Writer Roger Archibald quotes an 1812 London newspaper: "America certainly can not pretend to wage war with us. She has no navy to do it with." In the years after the American Revolution, France, England, and pirates from the Barbary Coast had all harassed our merchant vessels. They'd robbed us and kidnapped our sailors.
By 1812 England was only vaguely aware that, in 1794, our leading shipbuilder, Joshua Humphreys, had convinced George Washington that we should build a navy of six warships.
That left the question, "What form should a six-ship navy take?" Conventional navies had huge floating gun platforms, called ships of the line, that carried seventy-four guns and plodded along at five knots. The navy workhorse was the frigate, with thirty or forty guns and a speed of eight to ten knots. Then there were a variety of sloops, brigs, and smaller service vessels.
It seemed fairly obvious that our new navy should be made of hit-and-run frigates. We could never hope to slug it out with British ships of the line. But Humphreys wanted to have his cake and eat it too. He proposed a very ambitious ship design -- large as ships of the line and fast as frigates.
A larger ship can generally move faster than a smaller one with the same shape. But big ships of the line, loaded with cannons, bent under their own weight. They could never keep a smooth hydrodynamic form. Once in the water they lumbered inefficiently.
Humphreys had a way around that. His ships, made of American live oak, were to have an unusual array of interior transverse bracing, below the waterline, to make the lower hull rigid.
The result was a new ship with greater speed and firepower than a British frigate, and easily able to outrun a ship of the line. The first one was launched in 1797. The third of the six was the Constitution, or "Old Ironsides," as it was later called.

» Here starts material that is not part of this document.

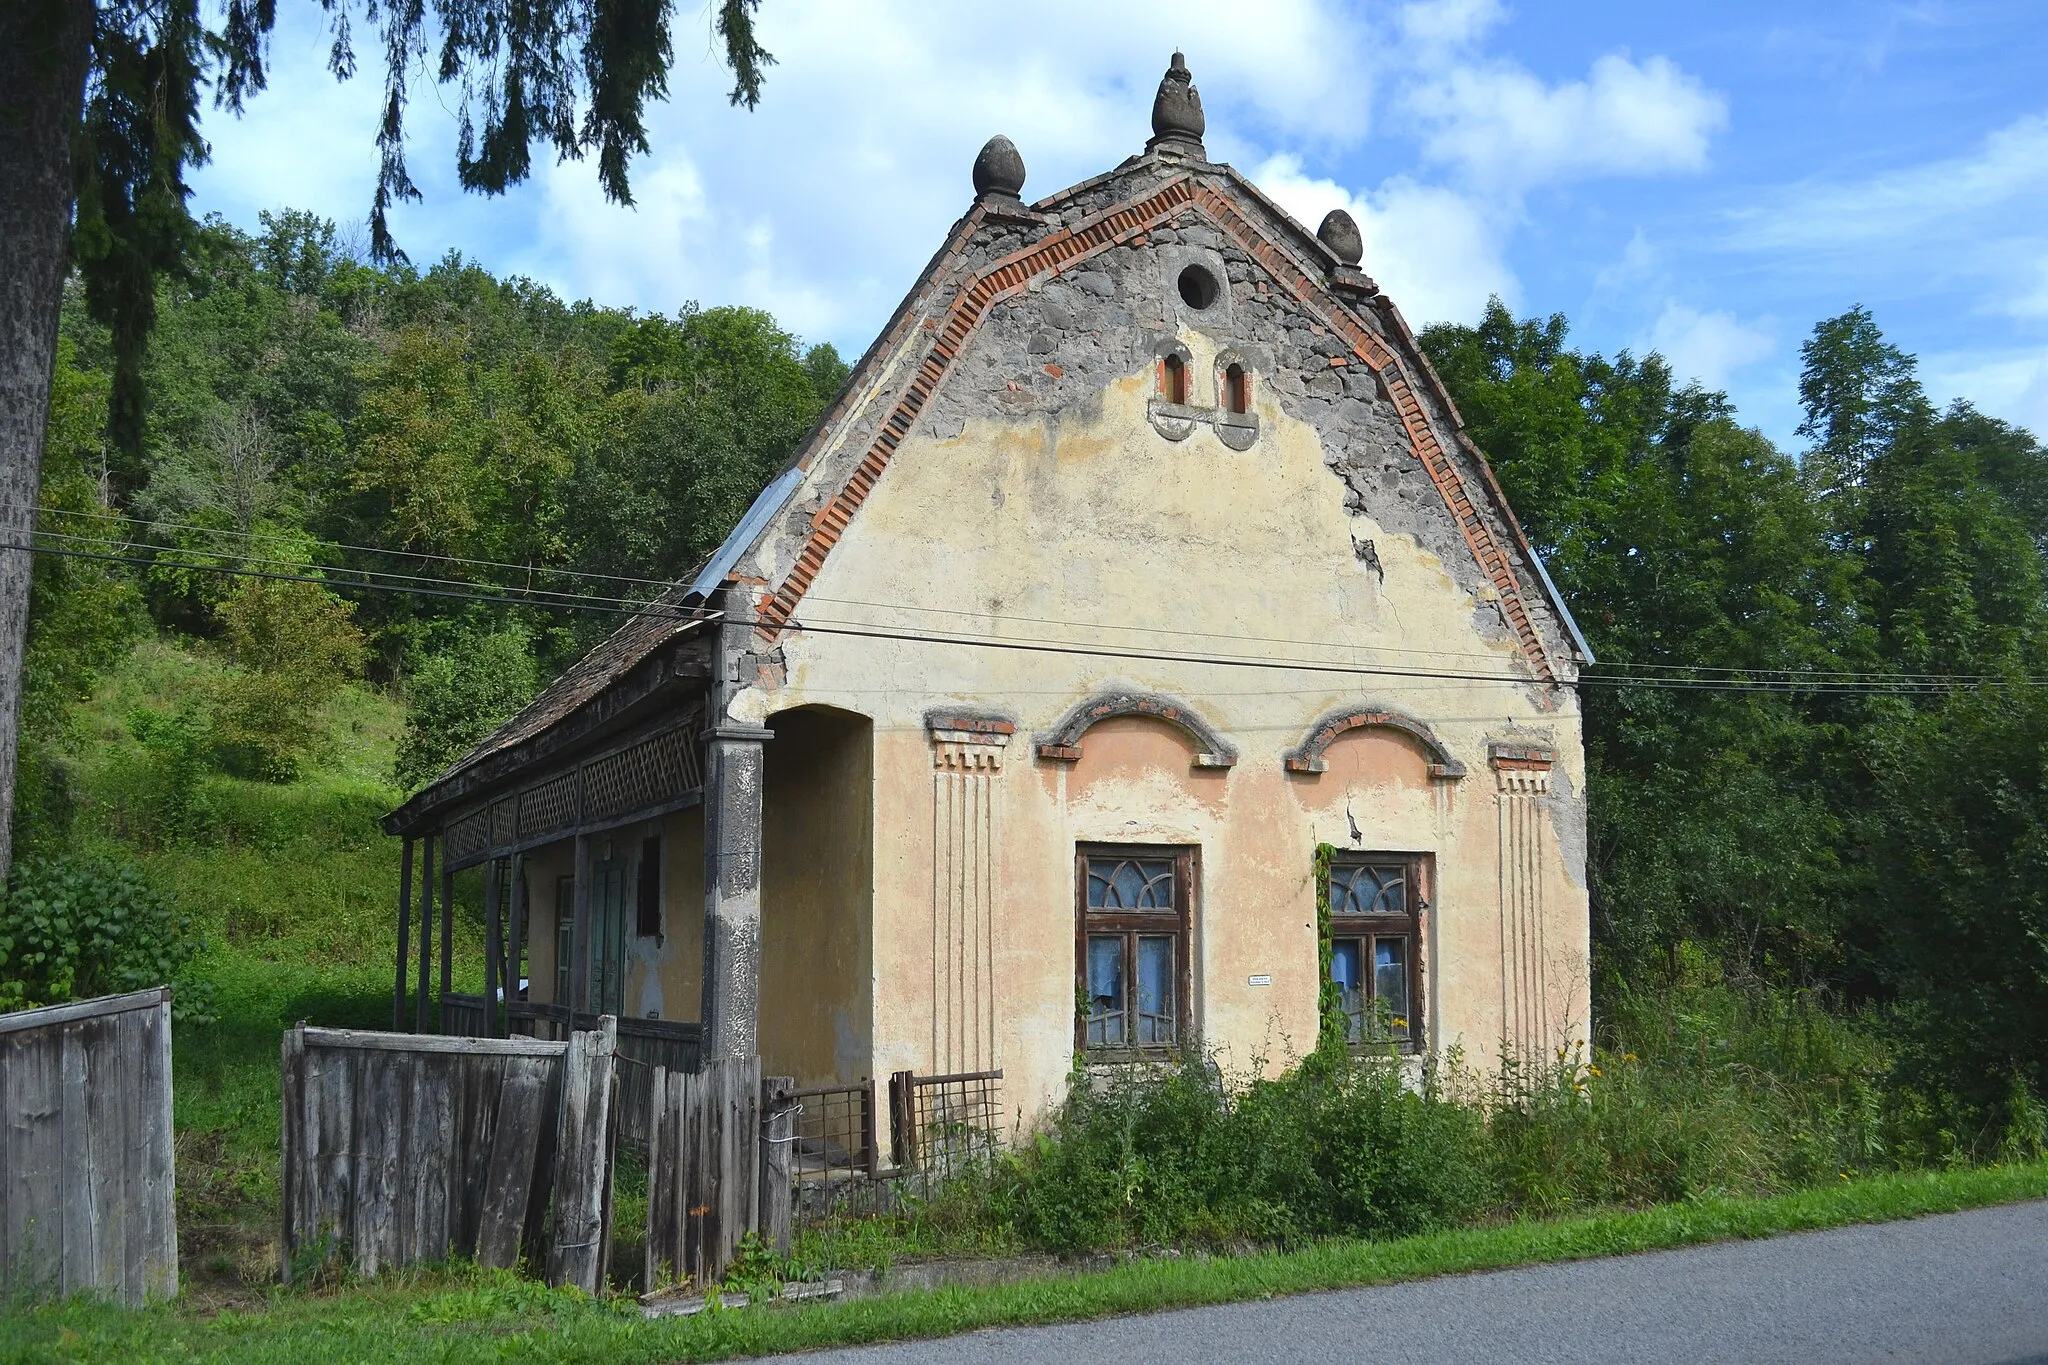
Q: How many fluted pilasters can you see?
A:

The new ships first flexed their muscle off the Barbary Coast of North Africa in 1803. They took an American frigate back from the British, right under Admiral Nelson's nose. Nelson called those ships "a nucleus of trouble for the ships of Great Britain."
But North Africa was far from London, and England soon forgot what America had done there. During the War of 1812 the English Navy came up against those six ships and was subjected to a series of humiliations. After that, the United States was an international force to be reckoned with.
One of those ships, the United States, actually saw service on both sides during the Civil War. And the Constitution, restored to her full glory in Boston Harbor, is still a U.S. Navy ship. Her captain takes visitors below and shows them how those radical braces meet at the keel. He tells them that that structural nexus is the very point were America first joined the global community.
I'm John Lienhard, at the University of Houston, where we're interested in the way inventive minds work.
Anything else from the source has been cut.